Order of the Blessed Sacrament
The Order of the Blessed Sacrament is an enclosed congregation and a reform of the Dominican Order devoted to the perpetual adoration of the Blessed Sacrament.
History
The congregation was founded by Anthony Le Quieu, a French Dominican priest. Born in 1601 in Paris, le Quieu entered the Order of Friars Preachers in the Rue St. Honoré in 1622. He became master of novices first in his own monastery and later at Avignon.While in Avignon, he laid the foundation for an order of cloistered nuns. Twenty years later, in 1659, le Quieu founded the first house in Marseille with three women whom he had trained in Avignon. The Bishop of Marseille recognized the rules and constitution drawn up by le Quieu, and they became a simple congregation. Le Quieu opened another house in Bollène. Pope Innocent XII recognized the constitution, authorized the nuns to take solemn vows, and bound them to enclosure, after the death of Le Quieu.
This was the first congregation instituted for the perpetual adoration of the Blessed Sacrament;
The original mother-house in Marseille was suppressed at the French Revolution, and the nuns were dispersed, but it reopened in 1816. The Bollène houses fared worse. Thirteen nuns were martyred under the Commune. The remainder of the Bollène community returned to their convent and resumed their work of perpetual adoration in 1802.

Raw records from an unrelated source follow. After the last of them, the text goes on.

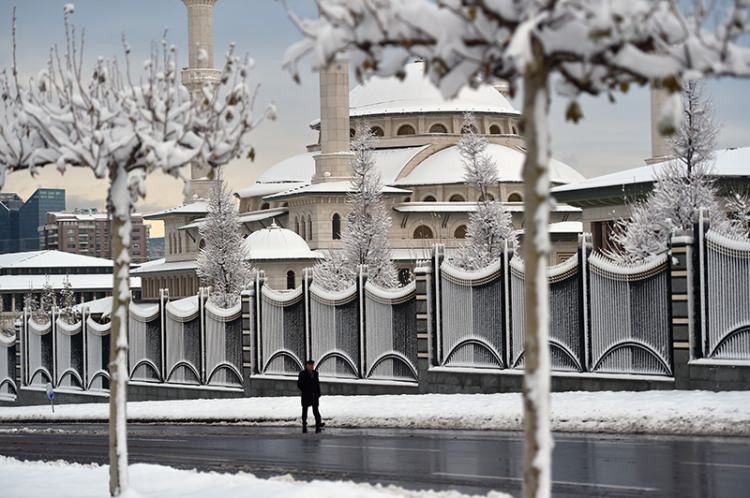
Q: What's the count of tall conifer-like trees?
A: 4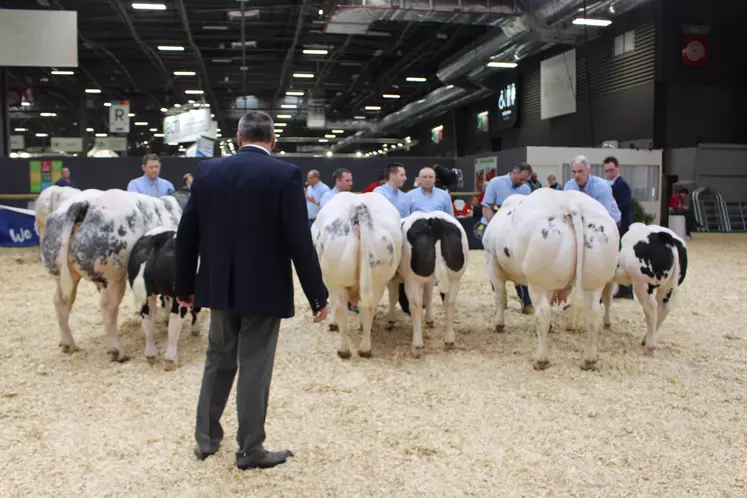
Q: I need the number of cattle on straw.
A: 7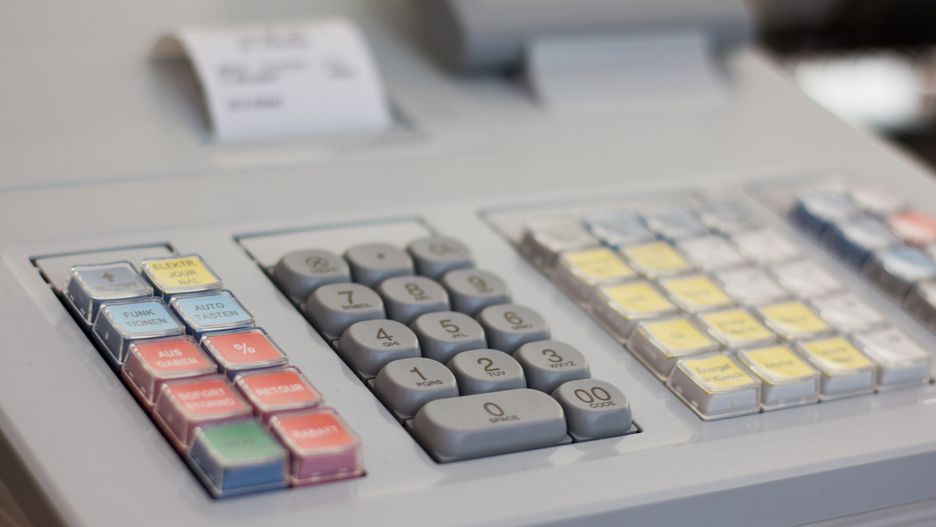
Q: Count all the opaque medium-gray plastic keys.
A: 14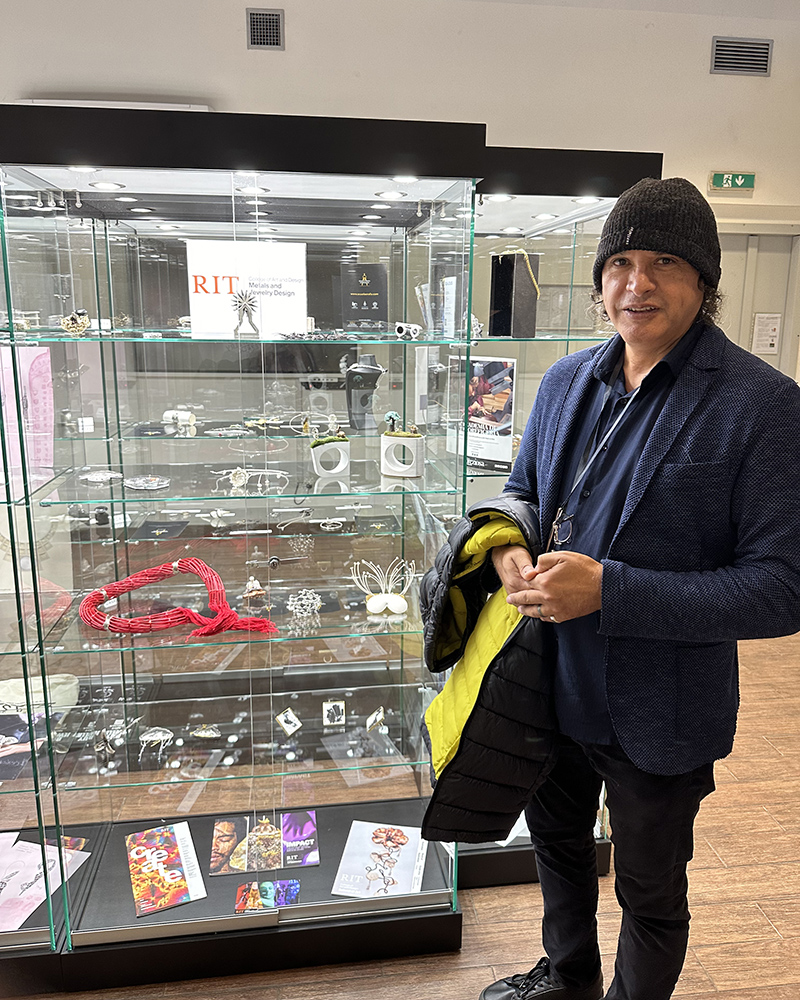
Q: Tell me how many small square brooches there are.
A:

The Bollene convent sent three nuns and one lay sister under Emilie Pellier to England to found a house at Cannington. This community moved to Taunton in Somersetshire, where it remains. There is also a house in Oxford, and another near Newport.
After le Quieu's death, congregations were created in France. After the French Revolution, additional houses were founded. Since then, a congregation was established in Normandy and Halle in Belgium.